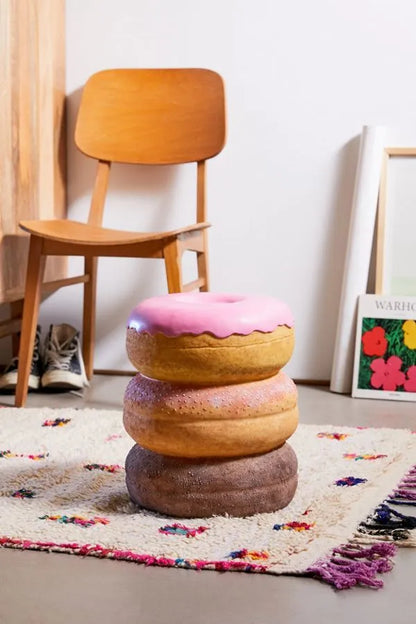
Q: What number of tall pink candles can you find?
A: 0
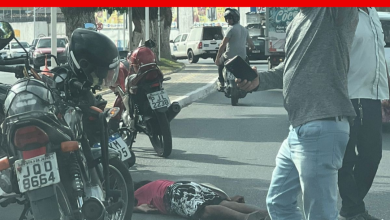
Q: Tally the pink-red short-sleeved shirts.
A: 1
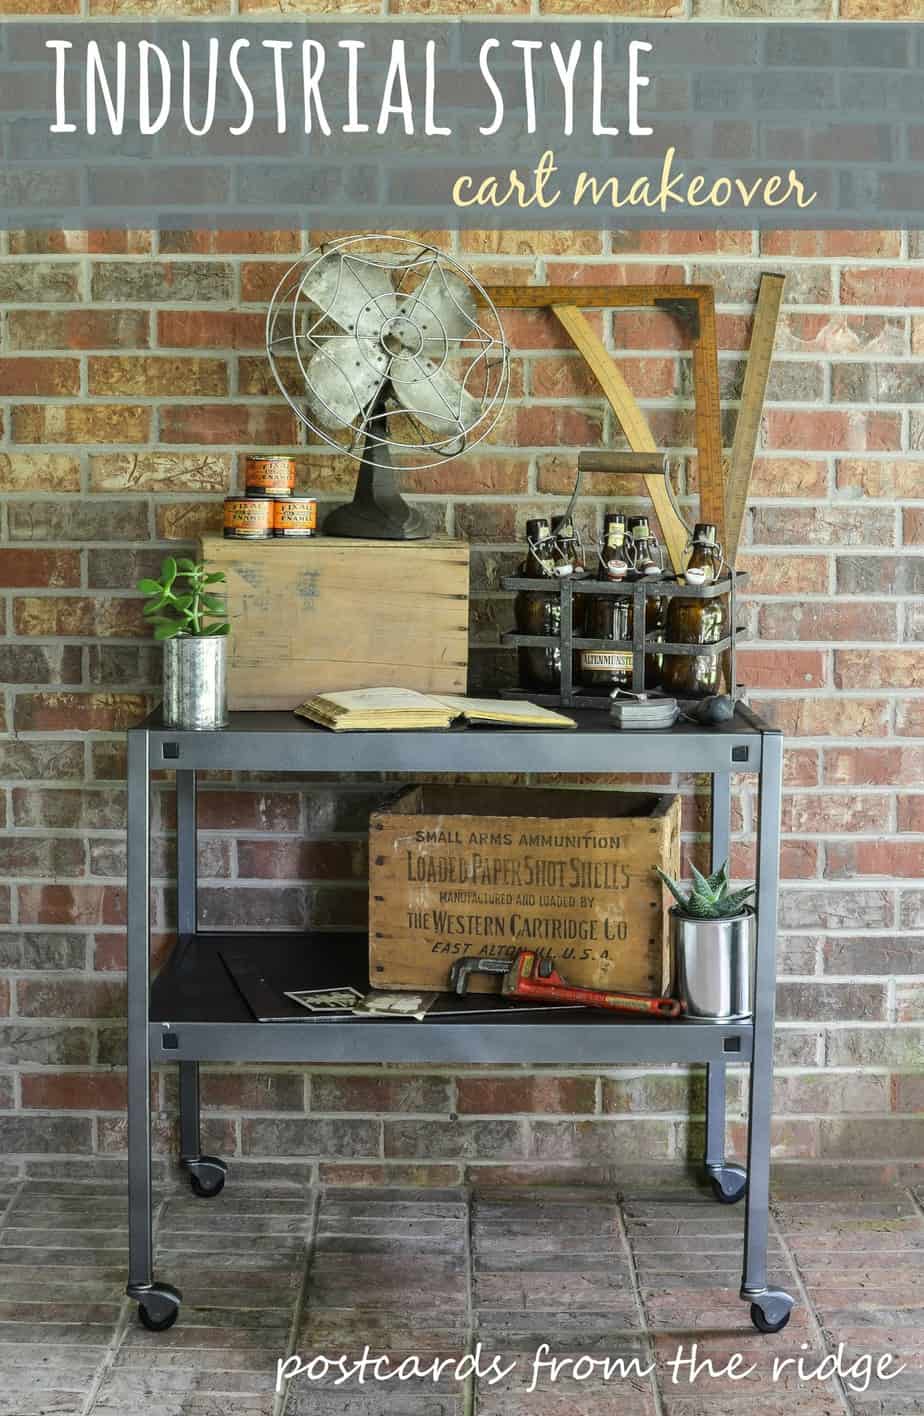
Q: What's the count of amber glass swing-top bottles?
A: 5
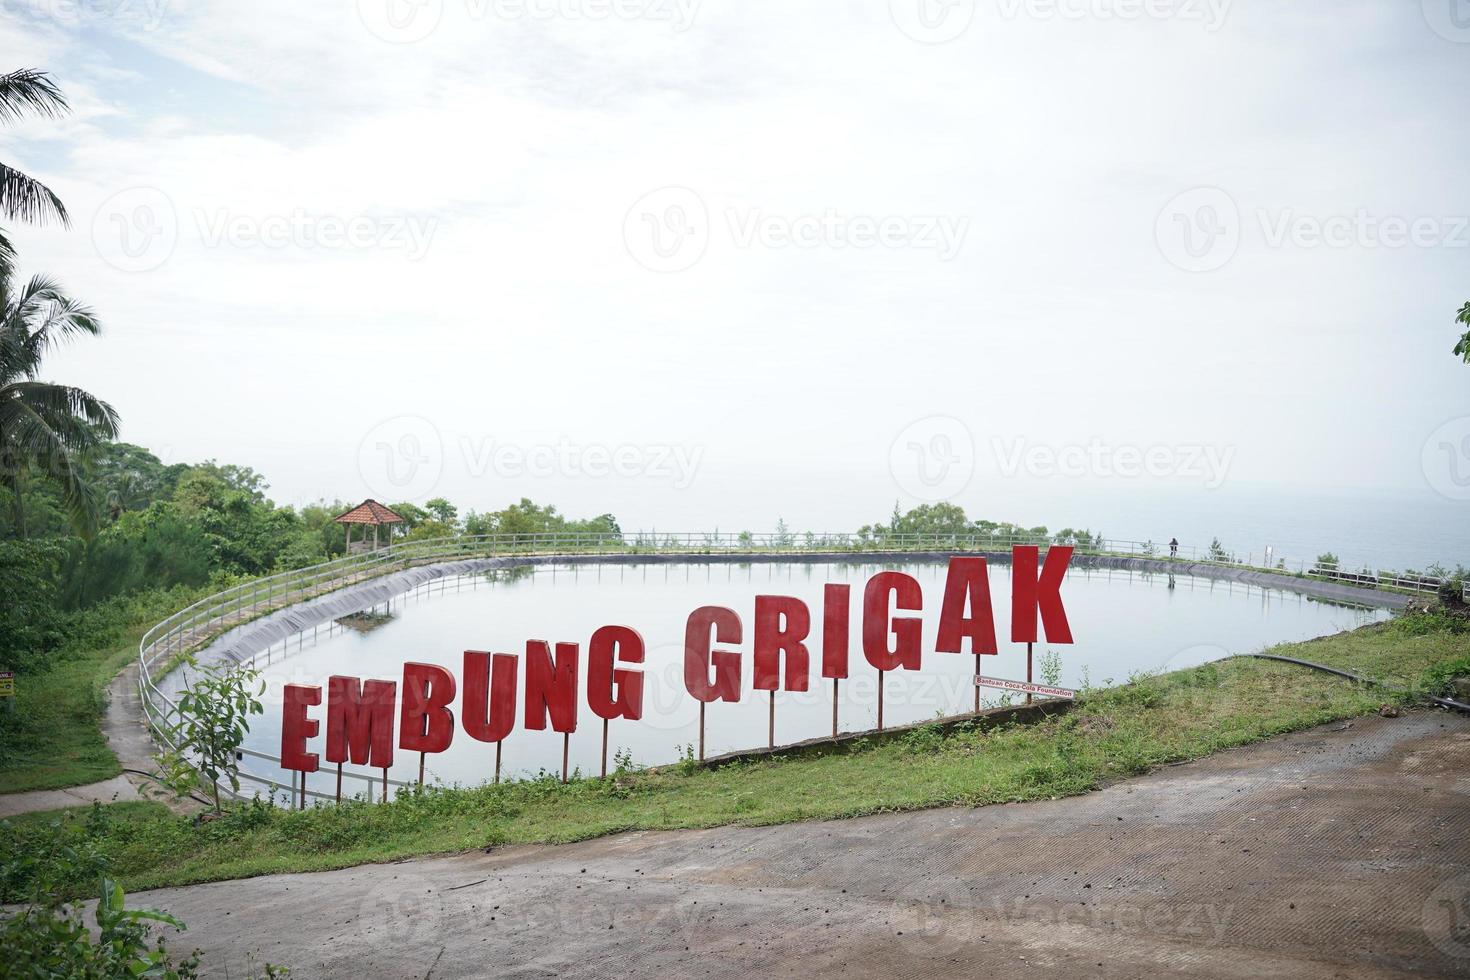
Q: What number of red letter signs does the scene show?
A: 12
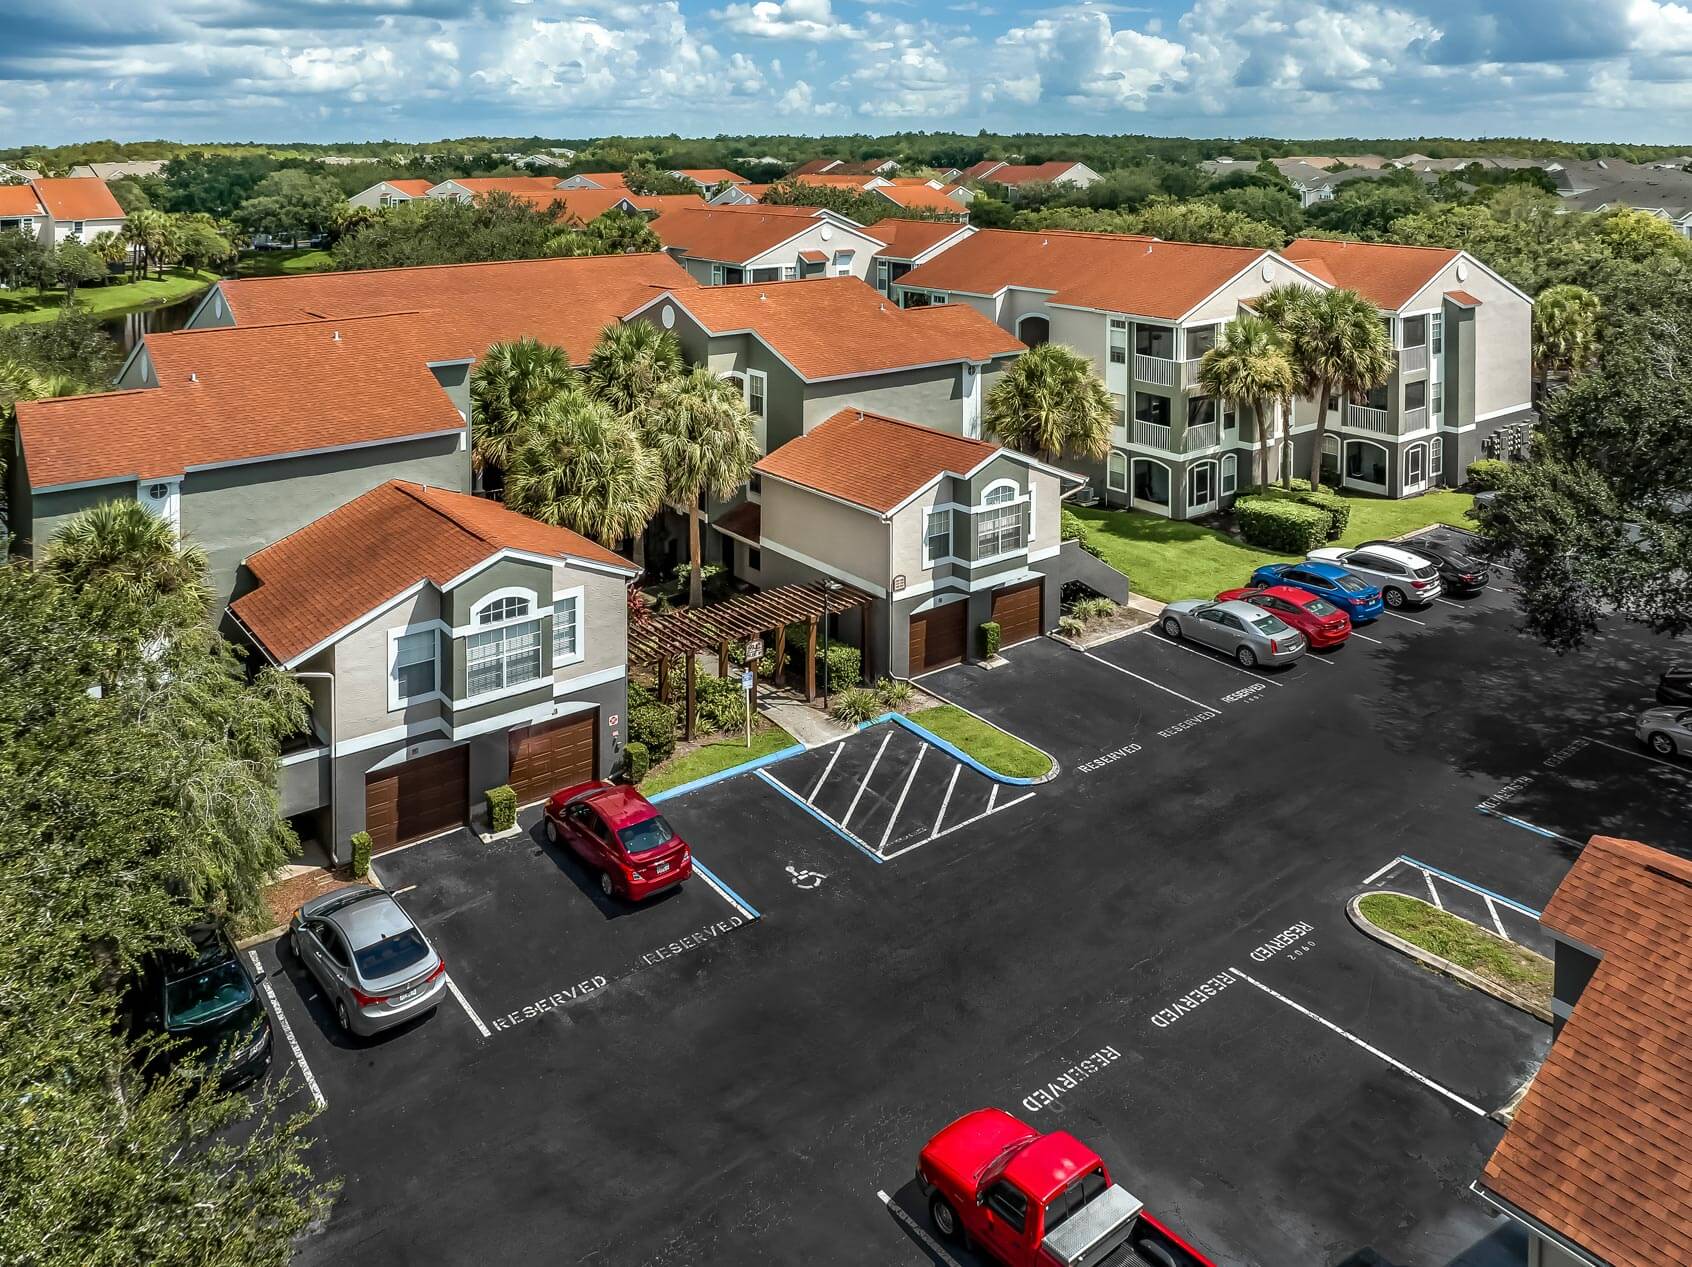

=-=-=

▶ [ASSIGNED TASK]
Answer with the number alone: how many lines in the records include the word "What"?

▶ [RESULT OF THE TASK]
3